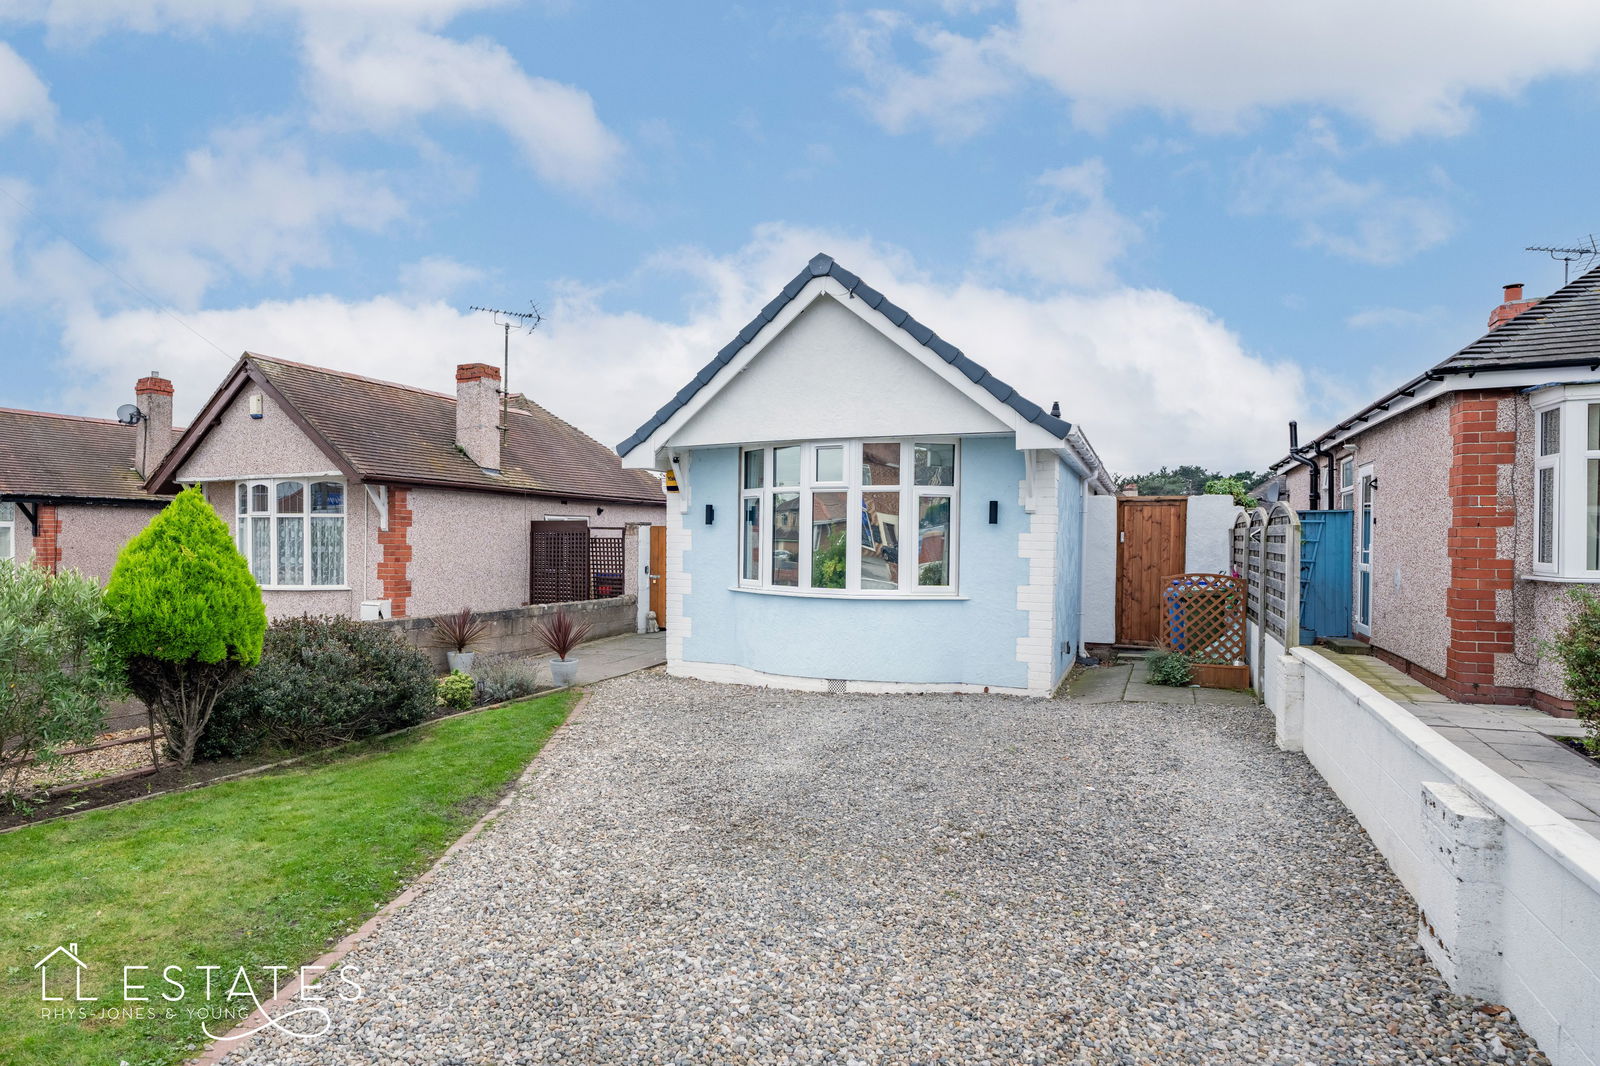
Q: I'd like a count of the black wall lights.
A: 2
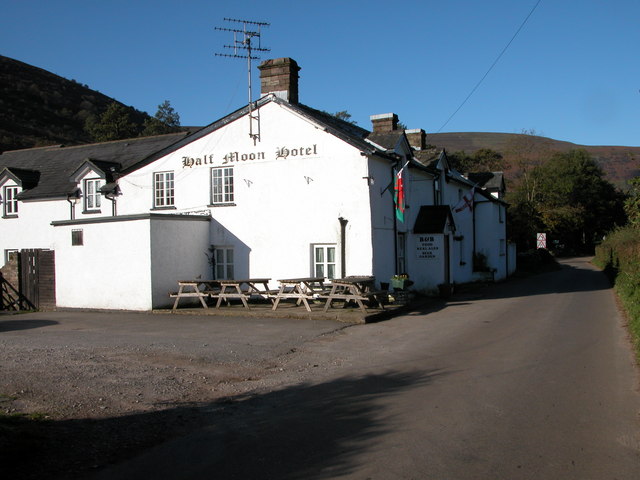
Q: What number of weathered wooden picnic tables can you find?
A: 4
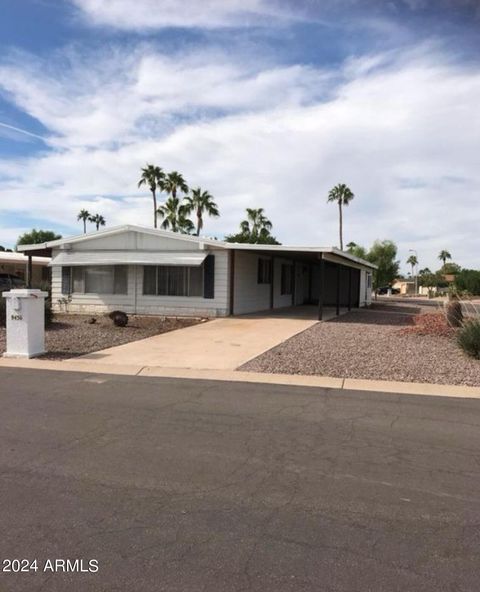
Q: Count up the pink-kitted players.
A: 0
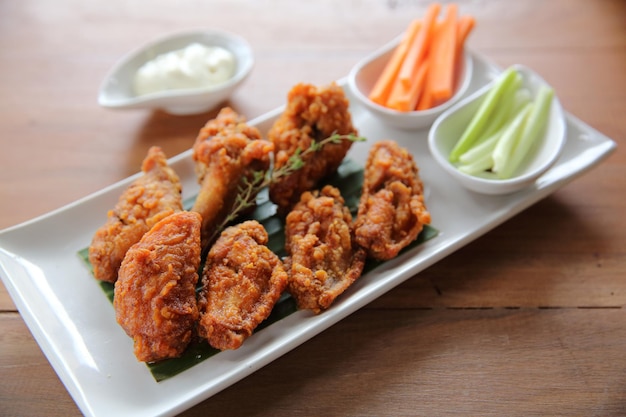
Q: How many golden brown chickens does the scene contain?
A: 7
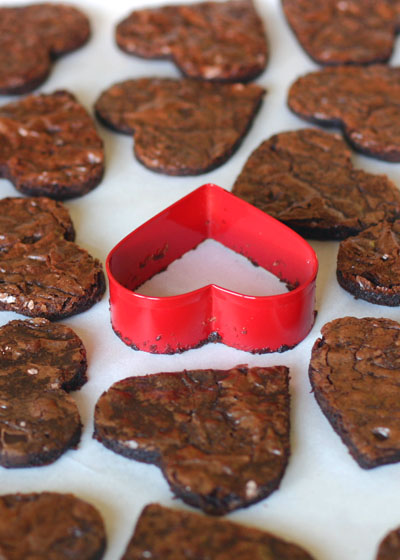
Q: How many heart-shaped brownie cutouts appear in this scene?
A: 15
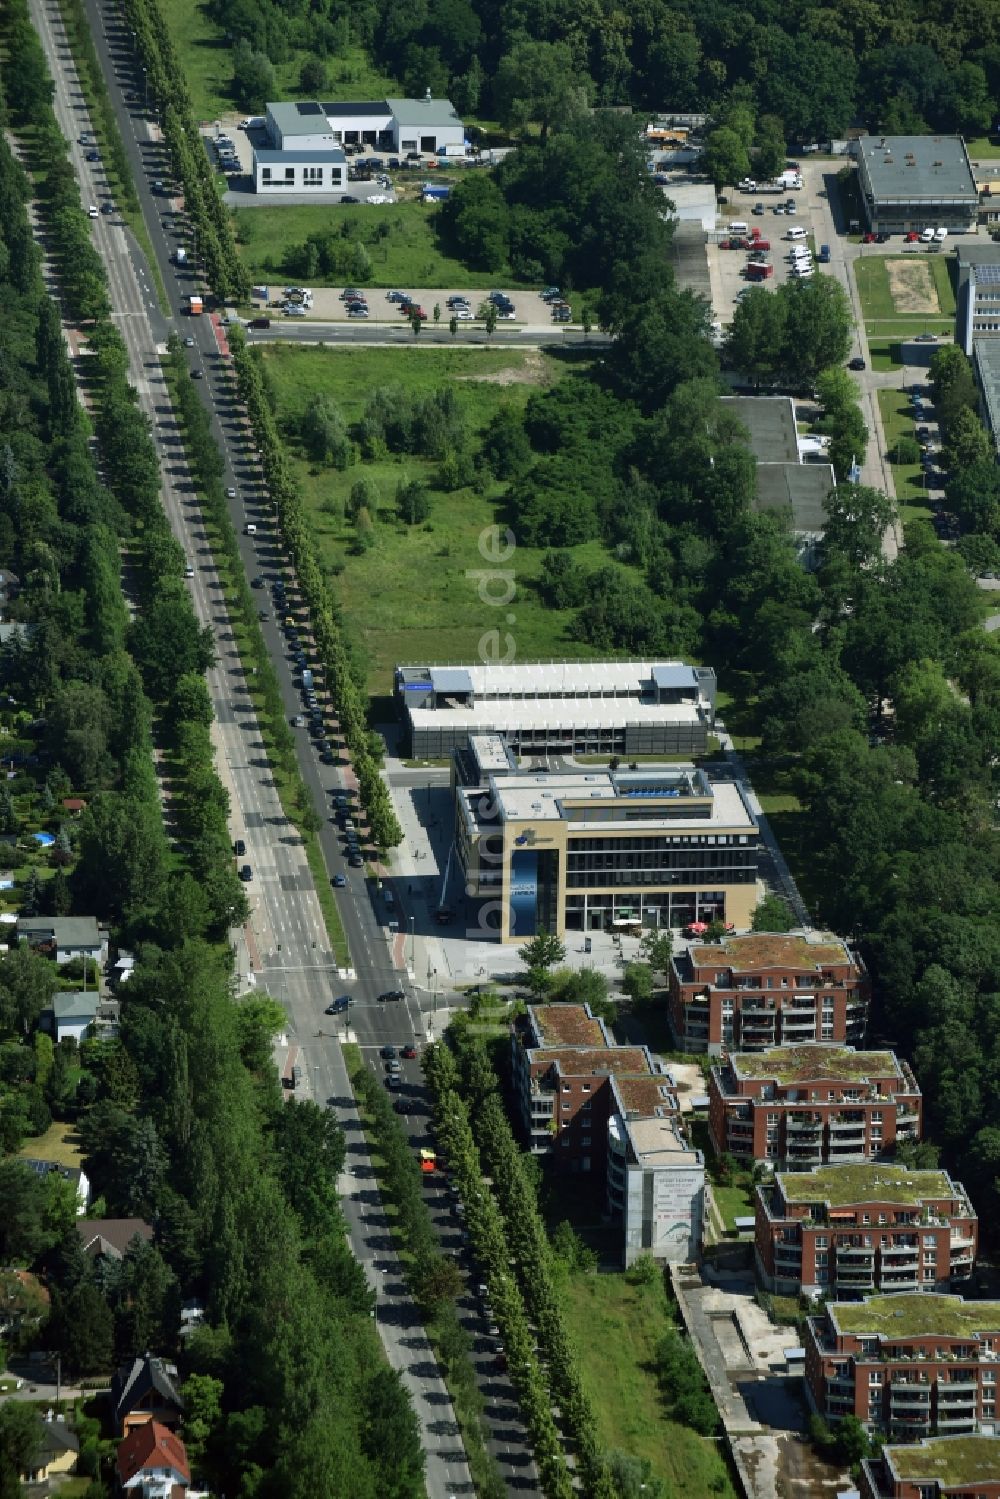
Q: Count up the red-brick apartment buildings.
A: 6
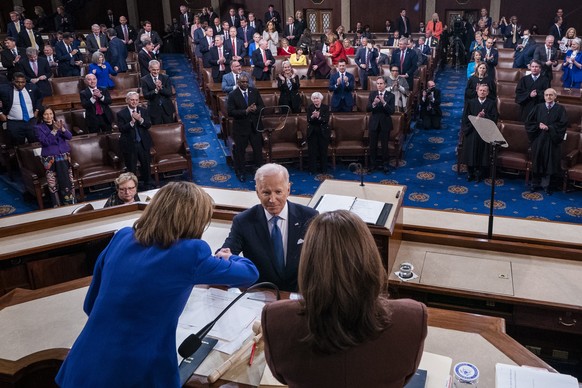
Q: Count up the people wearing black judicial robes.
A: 4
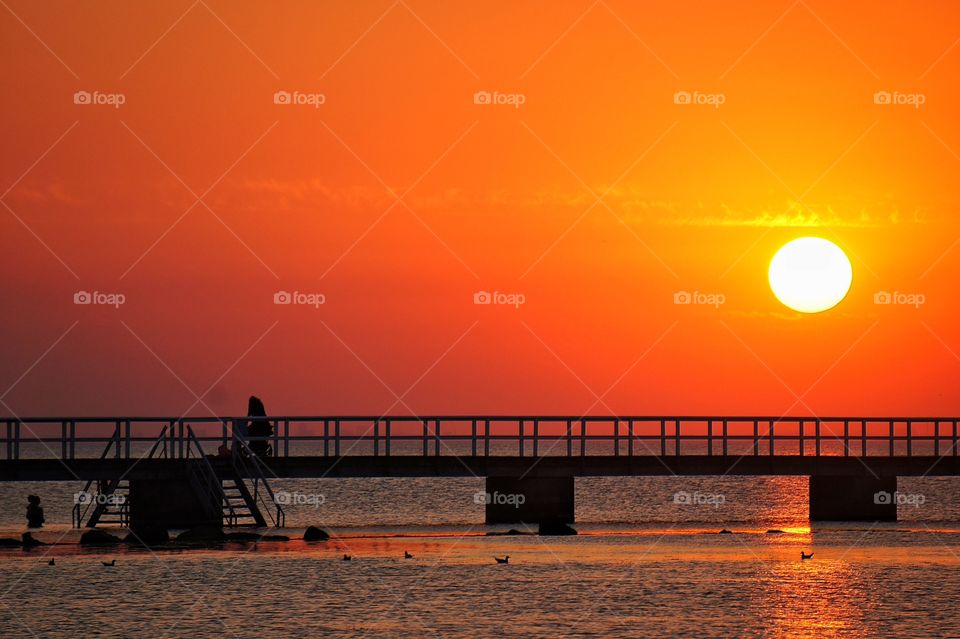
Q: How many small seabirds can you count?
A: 6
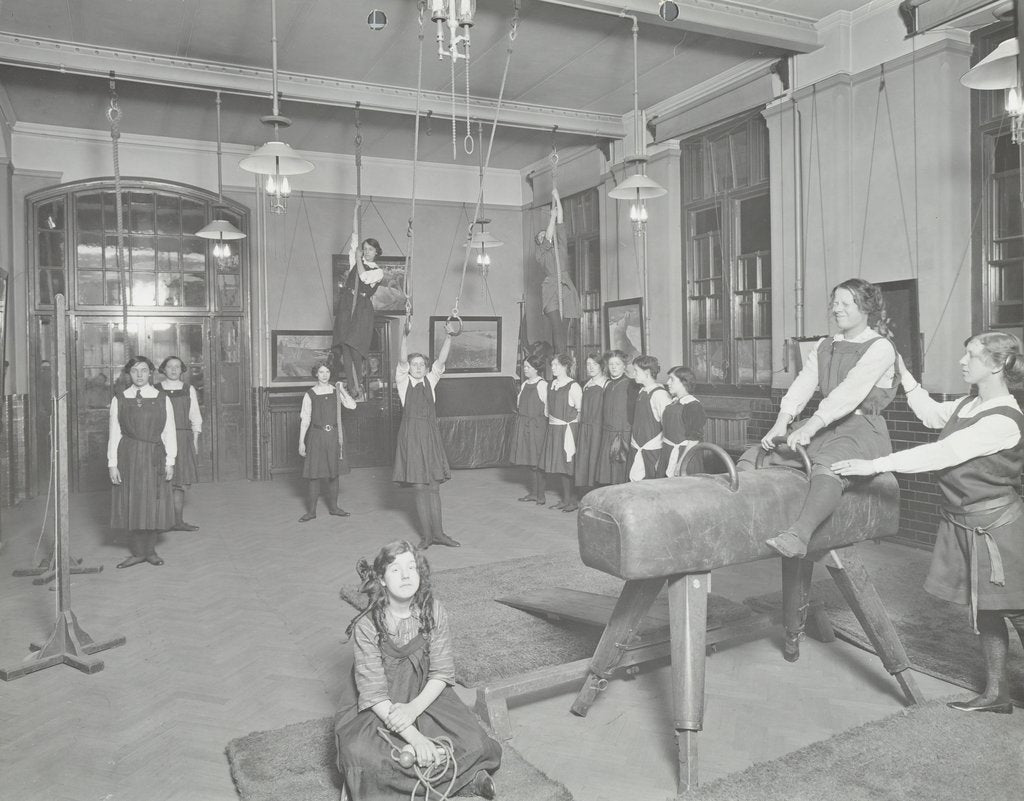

Problem description: Make an exact copy of the listing. Do not carry over its pictures.

Solution to the problem:
Q: I'd like a count of the black wall lights.
A: 2
Q: What number of weathered wooden picnic tables can you find?
A: 4
Q: Count up the pink-kitted players.
A: 0
Q: How many golden brown chickens does the scene contain?
A: 7
Q: How many heart-shaped brownie cutouts appear in this scene?
A: 15
Q: Count up the red-brick apartment buildings.
A: 6
Q: Count up the people wearing black judicial robes.
A: 4
Q: How many small seabirds can you count?
A: 6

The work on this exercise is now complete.